Tlaloc was sometimes depicted with four or five forms that corresponded to the types of rain that were believed to fall to earth. Each of these forms had its own attributes, coloration, and ornamentation.
This was not unusual in Aztec iconography, but it leads to confusion as to whether these gods can all be identified as aspects of Tlaloc himself or whether they were understood to be more minor deities working within his domain.
Images once identified as a red aspect of Tlaloc, for example, are now believed to be of an unknown god instead. While their ornaments have some resemblance to Tlaloc, there are no references to water, fertility, or plants that would be typical for Tlaloc.
Despite the difficulty in identifying some images, archaeologists believe they have a good understanding of how Tlaloc’s cult spread.
The Mayan culture, which existed to the south of the Aztec Empire, was closely related. Their gods were not identical but obviously came from the same archetypes.
Their iconography, however, contains a god that is strikingly similar to the Aztec representations of Tlaloc. This god seems to be a much closer match to its northern counterpart than is the norm.
Statues found at they Mayan site Chichén Itzá, for example, are virtually identical to those found at Tlaloc’s shrine in Tenochtitlan. These statues were associated with sacrifice, leading historians to believe that the rites practiced at Chichén Itzá were similarly close to those of Aztec pyramid.
The Mayan version of the god also seems to have been closely linked to war. He is found on the shields and masks of warriors.
Archaeologists believe that this link to warfare is the reason that the Mayan god, Chaac, so closely resembled his Aztec counterpart.
Many Mesoamerican cultures used warfare to provide the human sacrifices necessary to appease their gods. While some locals were chosen as well, enemy warriors who had been taken captive were usually sacrificed to one of the religion’s gods.

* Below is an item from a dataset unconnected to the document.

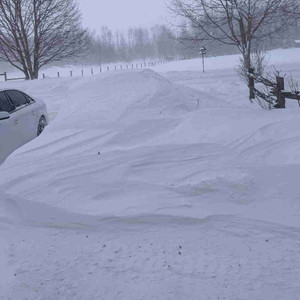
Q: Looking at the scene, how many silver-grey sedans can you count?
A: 1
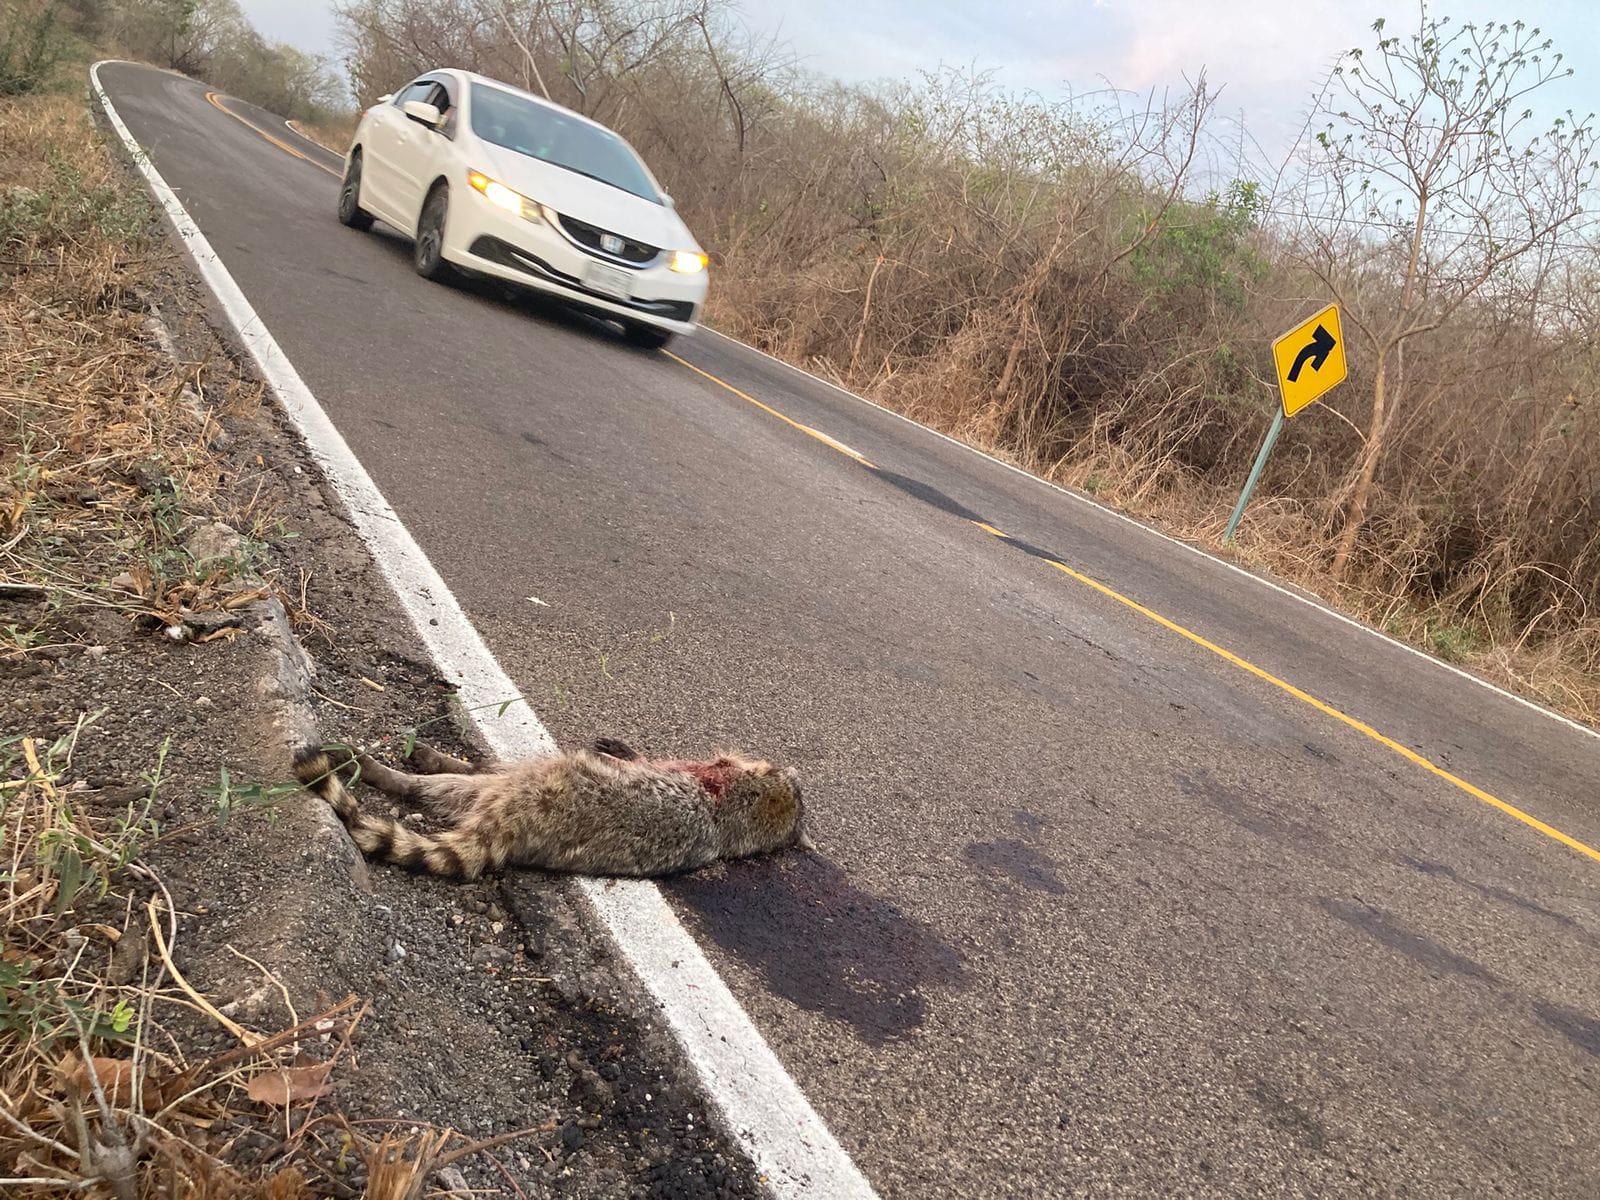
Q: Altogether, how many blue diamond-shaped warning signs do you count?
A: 0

Because Tlaloc was widely-revered and recieved many sacrifices, fighters from the Maya and other groups were often killed at his shrines. They came to associate the Aztec god with warfare because so many of their own people were taken captive to be his sacrifices.

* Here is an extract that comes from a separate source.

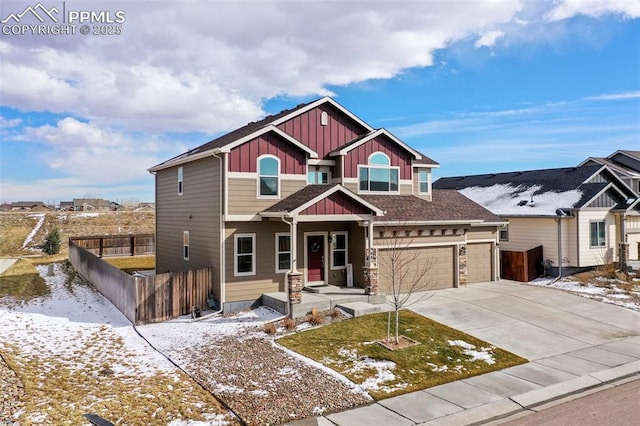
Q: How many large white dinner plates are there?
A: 0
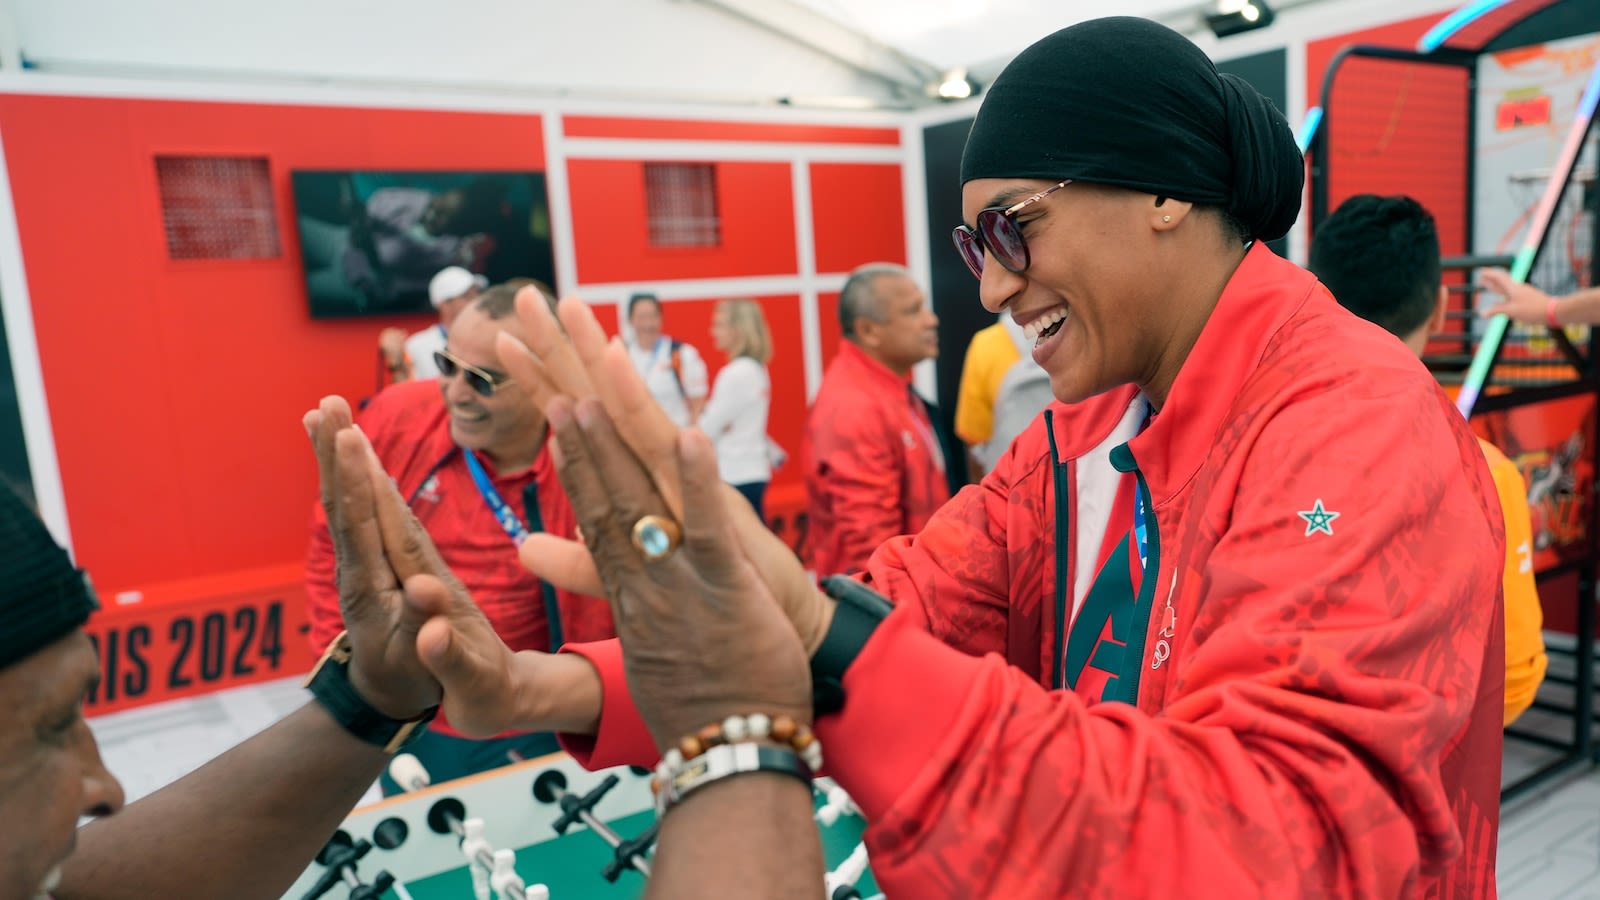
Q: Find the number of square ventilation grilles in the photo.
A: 2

Historians believe that Tlaloc likely originated in the Aztec Empire, specifically in the city of Teotihuacan. When the Mayans adopted him, they associated him with warfare and a very specific type of sacrifice because they had witnessed captive warriors killed in that way so many times.
In the Aztec religion, Tlaloc was the god of rain and water. Because he sent the rain that made the soil fertile, he was also a god of vegetation and agriculture.
The Aztecs believed that Tlaloc could sent many types of rain, most of which were harmful to the land. As the god of the third sun, he had once destroyed the world with a rain of fire.
To keep Tlaloc happy, sacrifices were given to him at multiple sites. Half of the largest pyramid in the region was devoted to him and he had a major shrine on Mount Tlaloc as well.
Like other Mesoamerican gods, Tlaloc is usually identified by set aspects of his iconography. These include a distinctive mask, bulging eyes, aquatic animals, and maize.
There was a great deal of variation in Tlaloc’s attributes, however, so it is sometimes unclear whether he or another god is depicted. Scholars now believe that many images once said to be of Tlaloc do not have enough of his major attributes to be representations of the rain god.
His image is much clearer, however, in the Mayan culture. There, it is almost identical to the way he was portrayed in his major Aztec cult center but is more often associated with war.
Archaeologists believe that this may be because the Aztecs used captive warriors in their sacrifices. The spread of Tlaloc’s imagery to the neighboring culture is an indication of how well-known and widely-revered the god was.